Cameroonian Gendarmes Force Bakassi Indigenes To Leave Their Homeland

Cameroon moves to take possession of Bakassi Peninsula with heavy security

CALABAR—BARELY 24 hours to the expiration of the window of opportunity to appeal against the International court of Justice, ICJ, ruling that ceded the oil-rich Bakassi Peninsula to Cameroon in October 10, 2002, there are influx of stern looking men believed to be security operatives from Cameroon

The increased presence of security operatives from Cameroon according to Nigerian Sources at the island was to ensure that the country takes absolute control of the area following Nigeria’s failure to appeal against the judgment or call for a review.

The Sources also claimed that in the past few weeks, Nigerian indigenes resident at the disputed island have not been able to reach at their relations in Nigeria through phone calls, while the Cameroon government had infiltrated families of Nigerians at the area causing division among them.

A highly placed Bakassi Local Government Council official who spoke with Vanguard on condition of anonymity alleged that some Nigerians doing business at the Peninsula had complained of harassment by the Cameroon security agents.

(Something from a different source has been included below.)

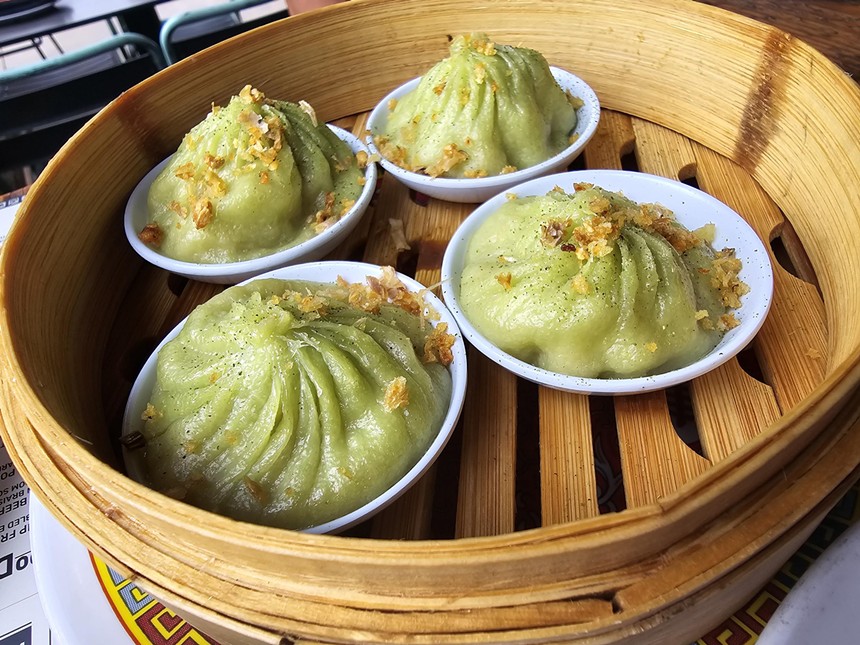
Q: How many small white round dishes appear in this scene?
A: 4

The official also said that there had been many strange faces suspected to be security personnel coming in groups in preparation of taking complete control of the place.

Meanwhile, President of Academic Staff Union of Universities, Dr. Nasir Isa has said that Nigeria made a mistake in handling the matter and that the federal government also made a great mistake by committing herself to hand over Bakassi to Cameroon, adding that children in Bakassi have the right to decide where to belong.



[quote]Adoke said the Nigerian government was determined to protect the interests of the local population "including negotiations aimed at buying back the territory."
However, Cameroonian government spokesman Issa Tchiroma Bakary said recently "Bakassi is Cameroon and this is non-negotiable."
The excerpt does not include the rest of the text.